Requirement:
Write every entry out again exactly, please, and skip the pictures.

** Records for this exercise follows **

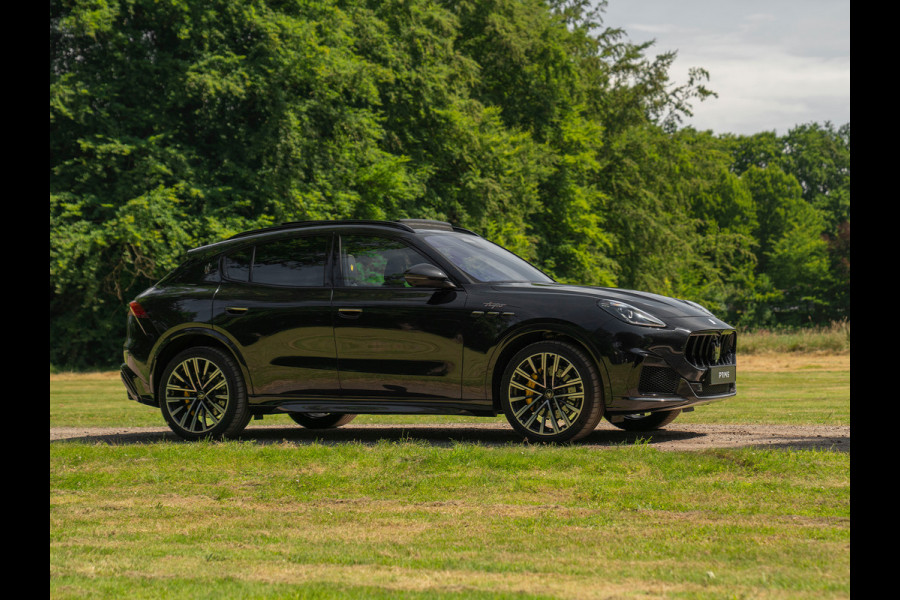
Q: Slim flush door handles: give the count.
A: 2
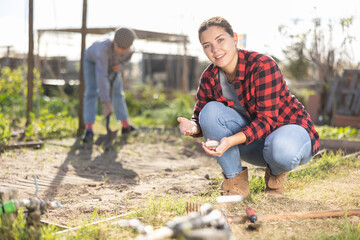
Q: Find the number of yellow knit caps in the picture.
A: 0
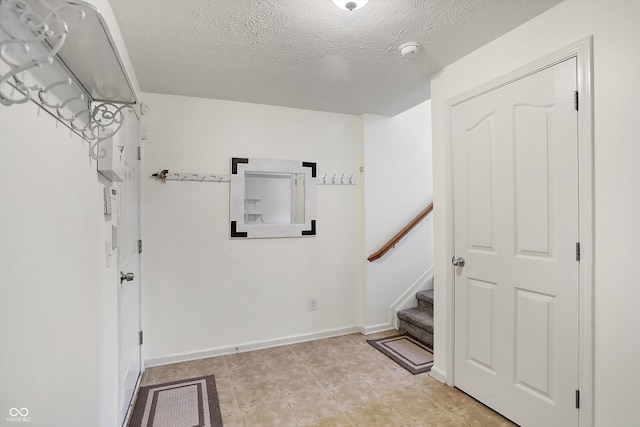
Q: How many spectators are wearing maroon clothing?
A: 0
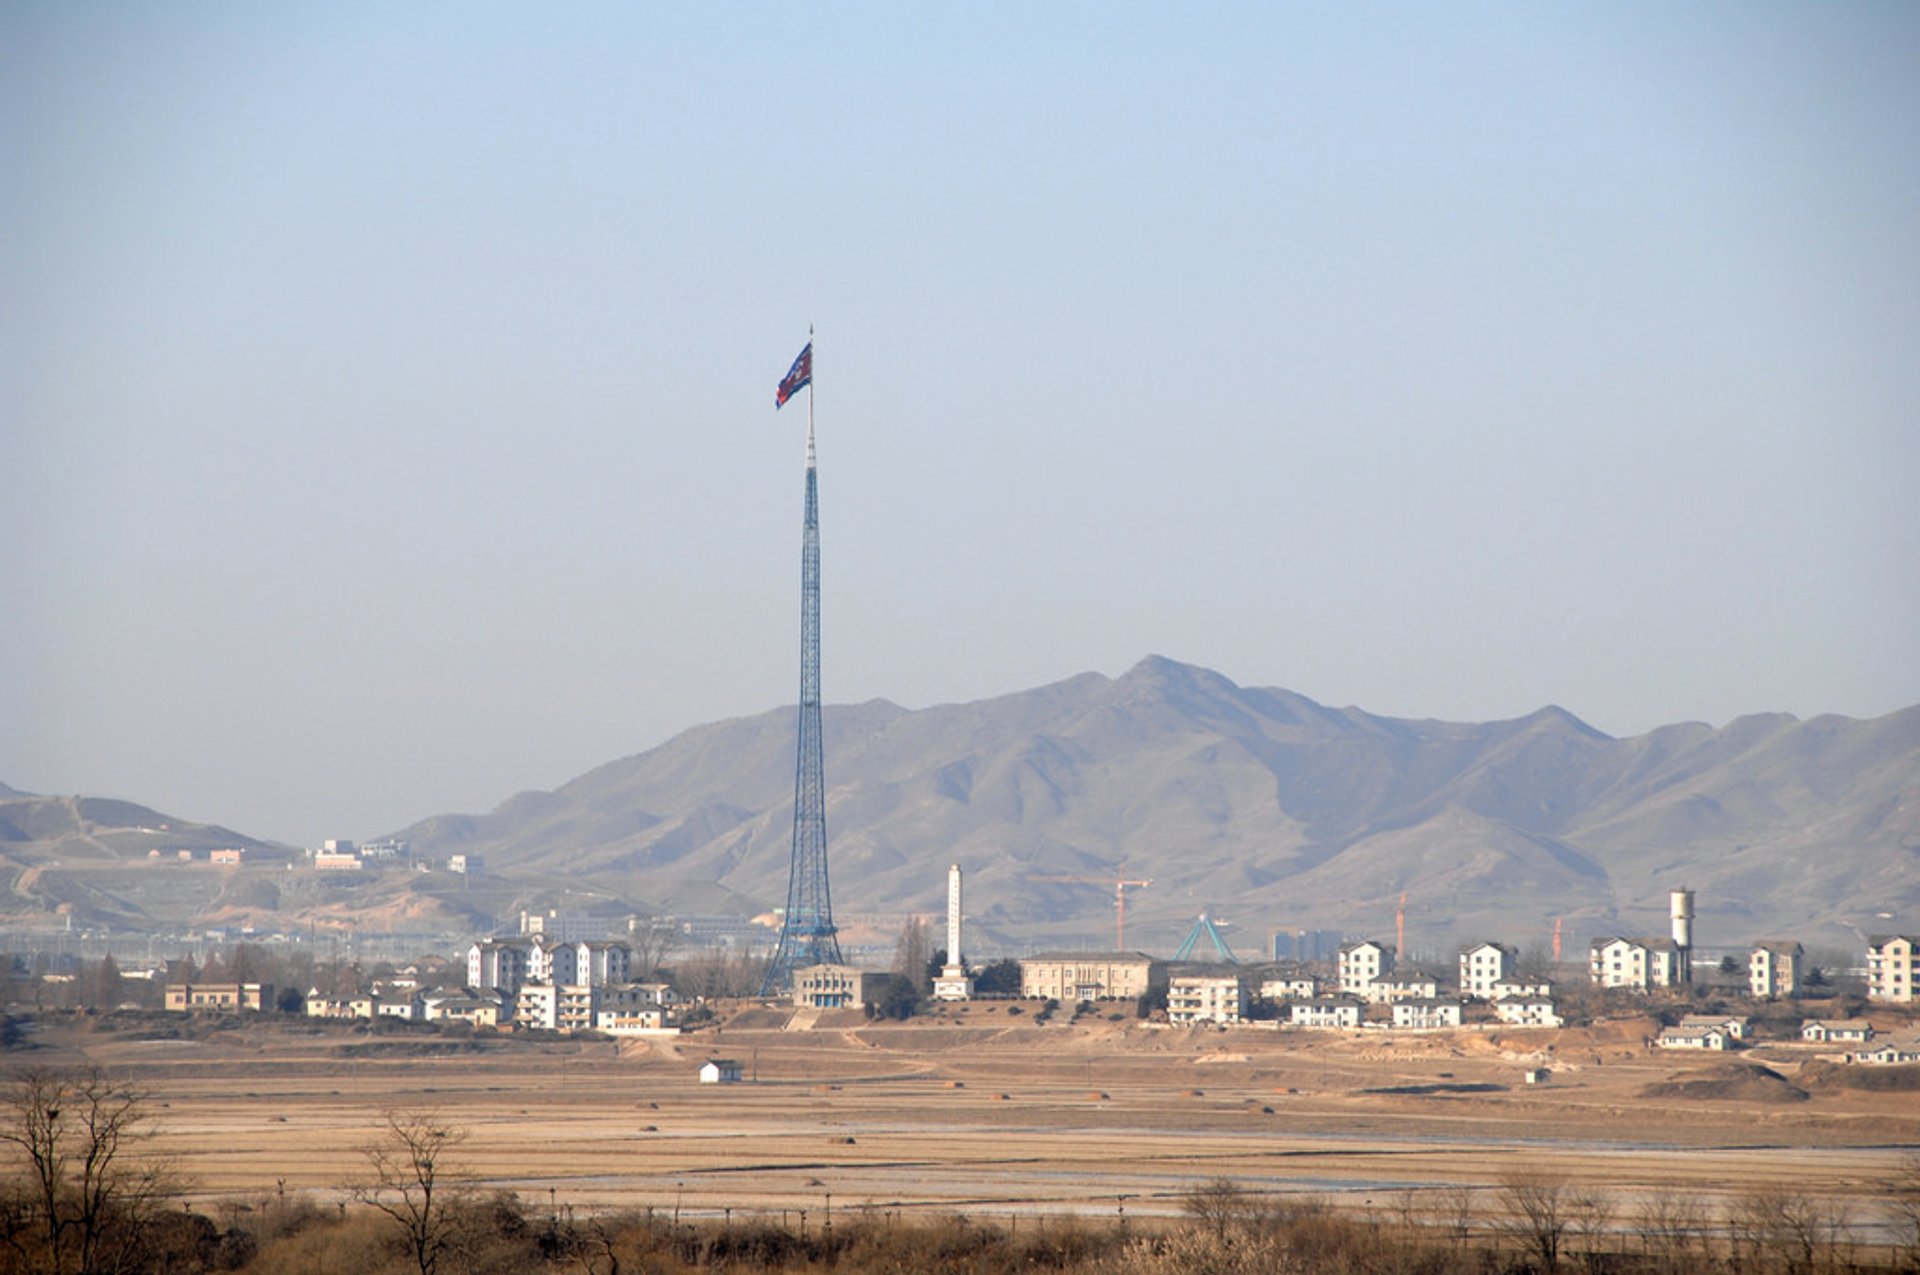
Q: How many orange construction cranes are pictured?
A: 3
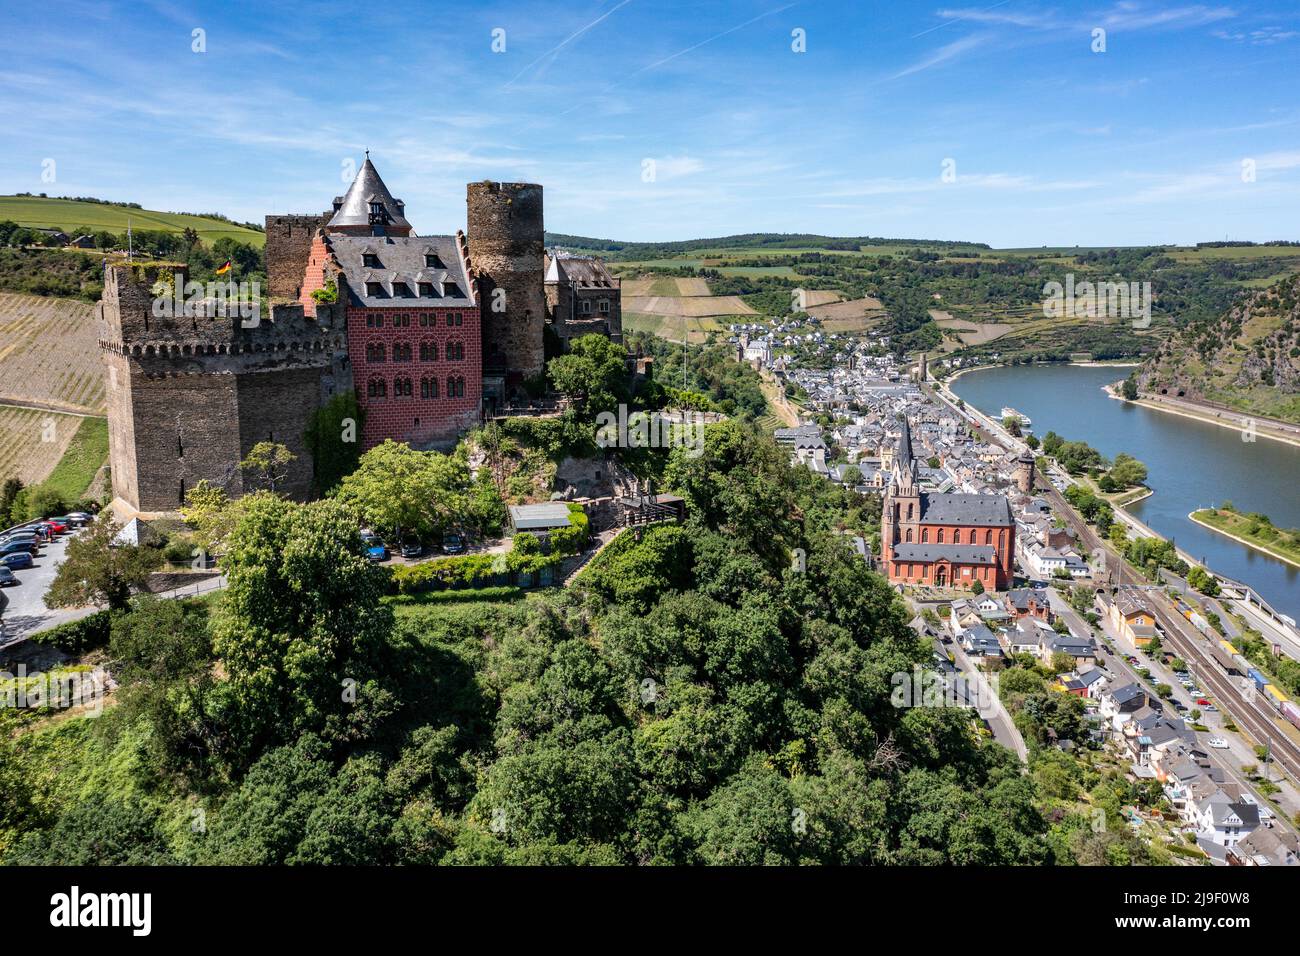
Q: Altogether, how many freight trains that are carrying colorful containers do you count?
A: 1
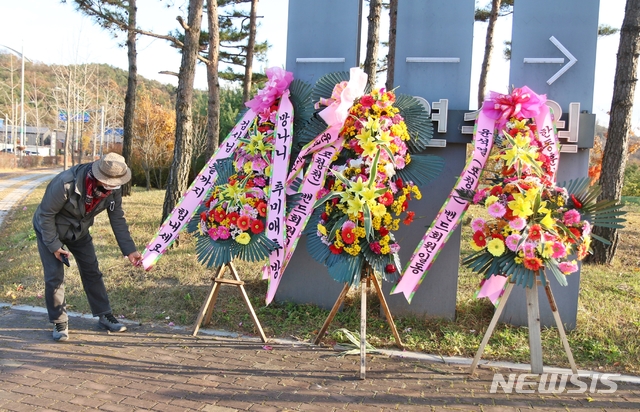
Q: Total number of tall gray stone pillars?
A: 3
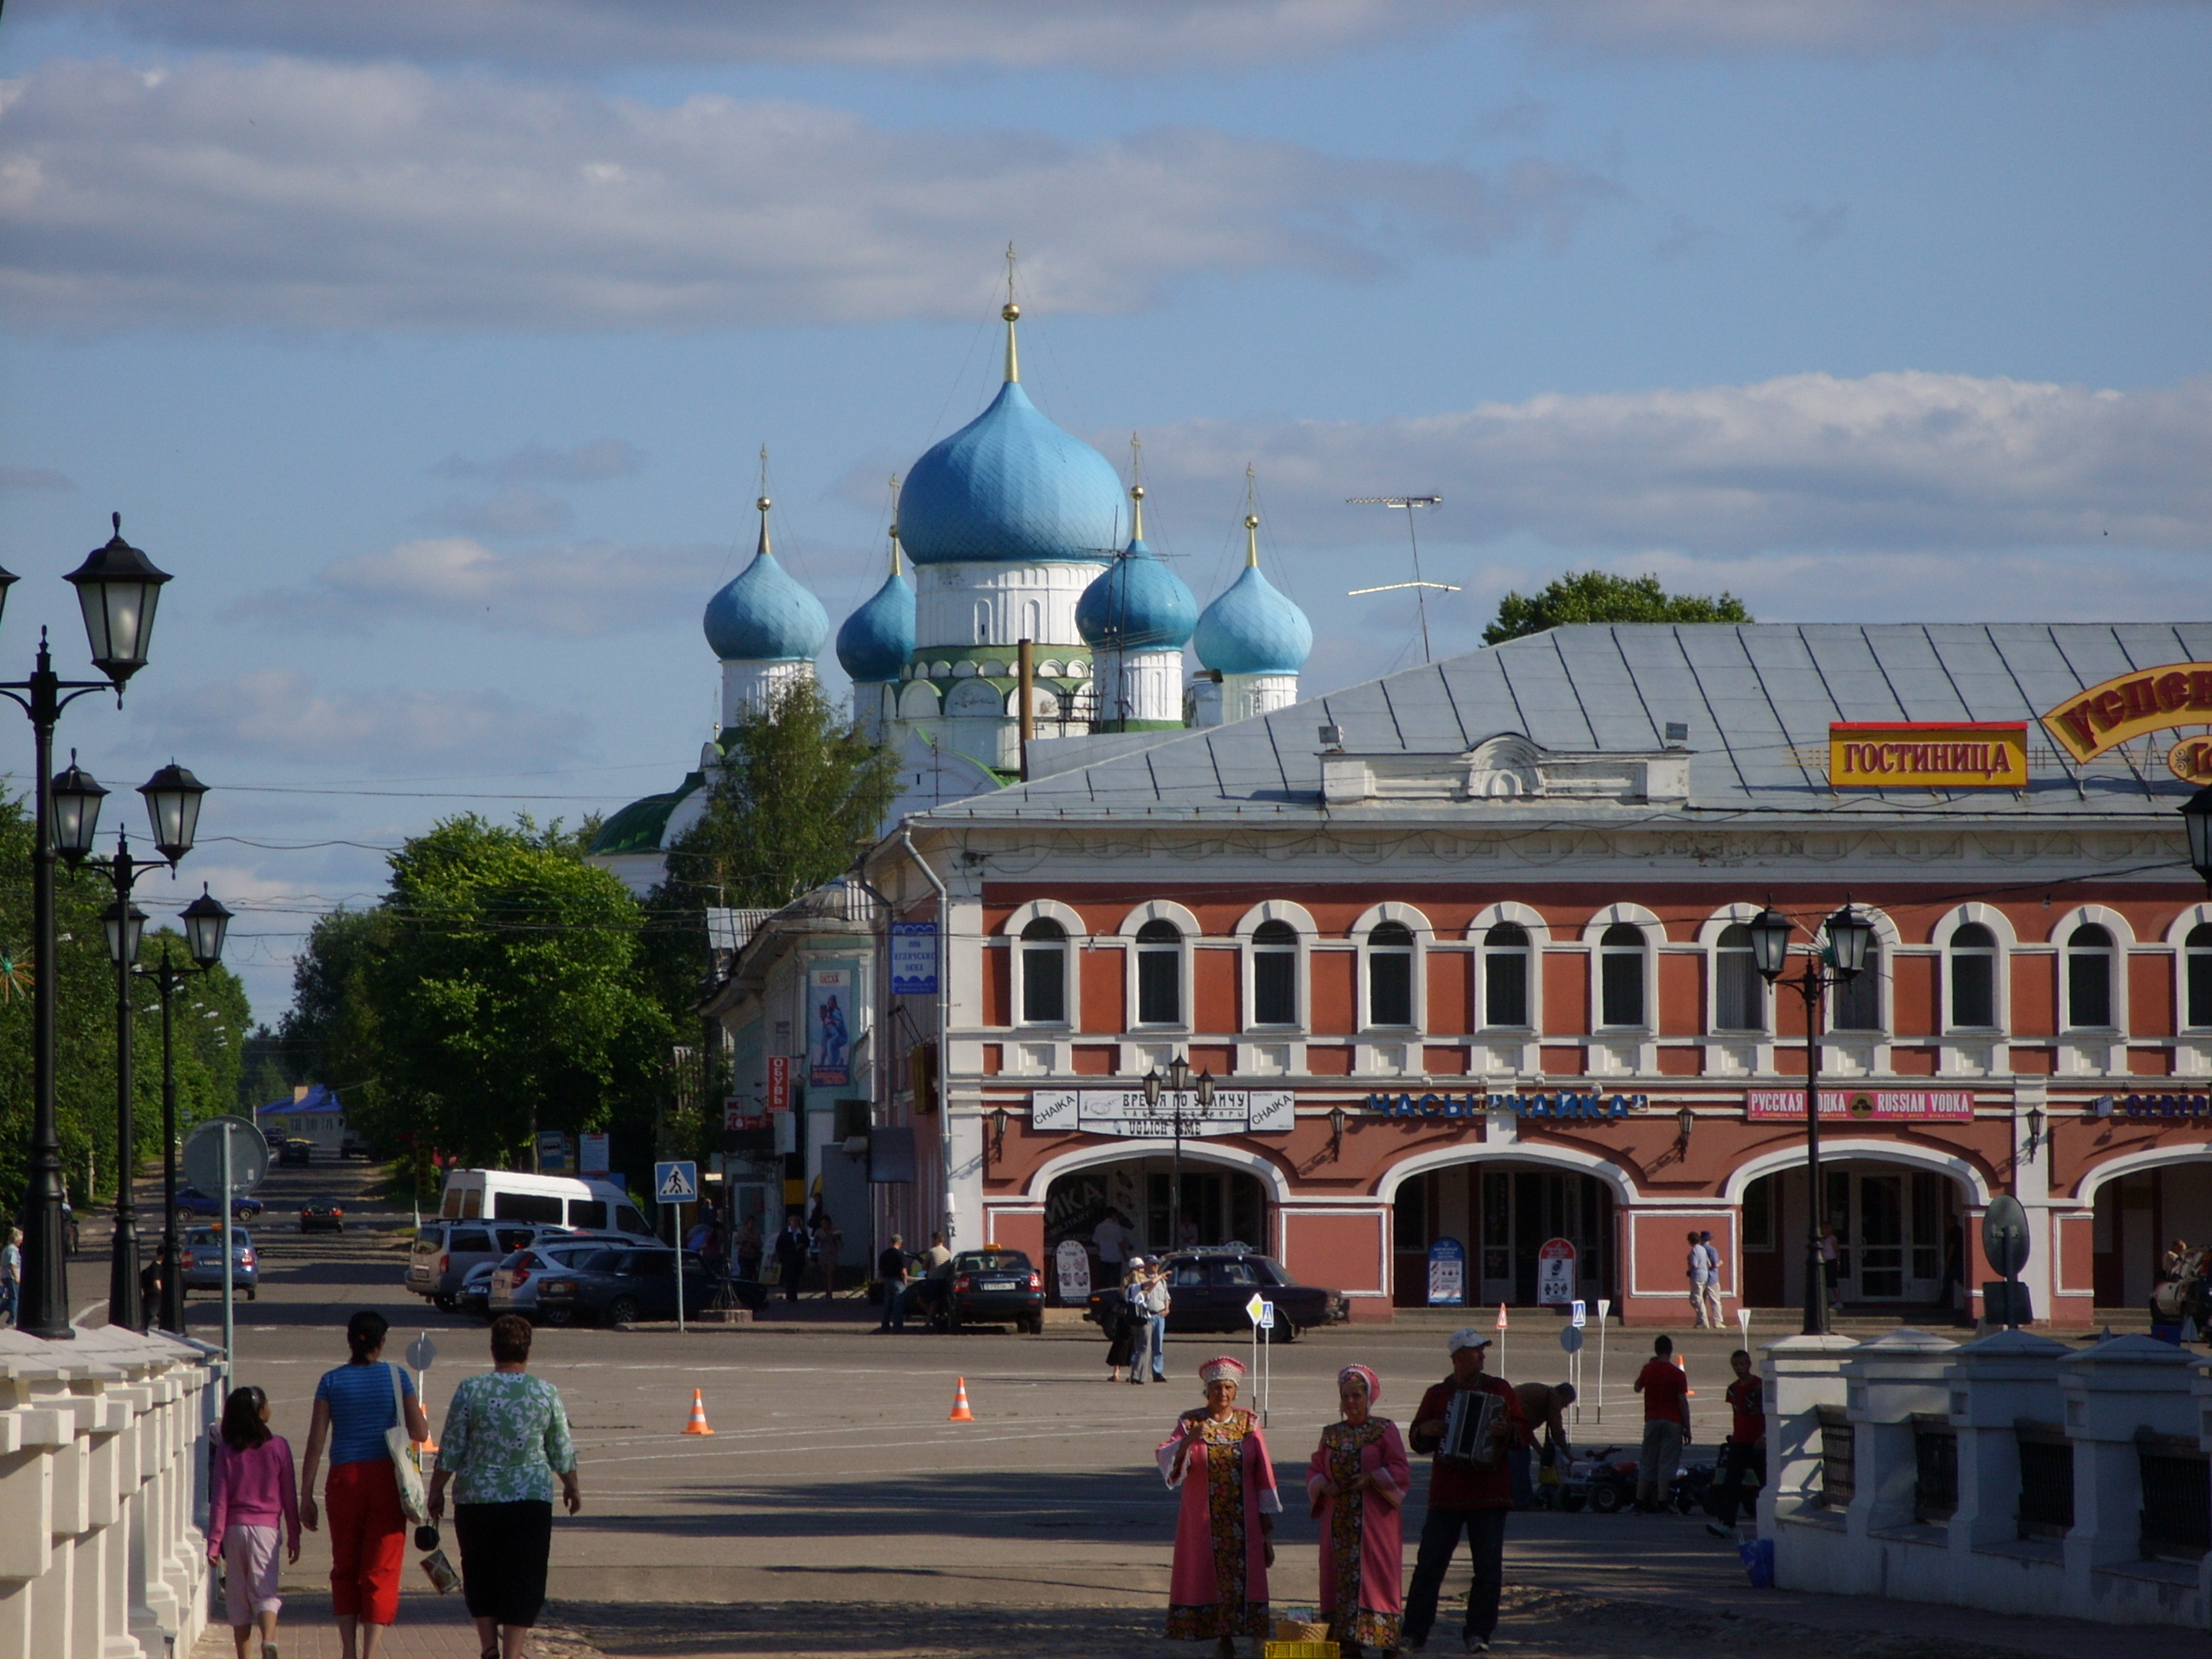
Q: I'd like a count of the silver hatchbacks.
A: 1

** End of Records for this exercise **

Answer below:
Q: Slim flush door handles: give the count.
A: 2
Q: Find the number of yellow knit caps in the picture.
A: 0
Q: How many spectators are wearing maroon clothing?
A: 0
Q: How many orange construction cranes are pictured?
A: 3
Q: Altogether, how many freight trains that are carrying colorful containers do you count?
A: 1
Q: Total number of tall gray stone pillars?
A: 3
Q: I'd like a count of the silver hatchbacks.
A: 1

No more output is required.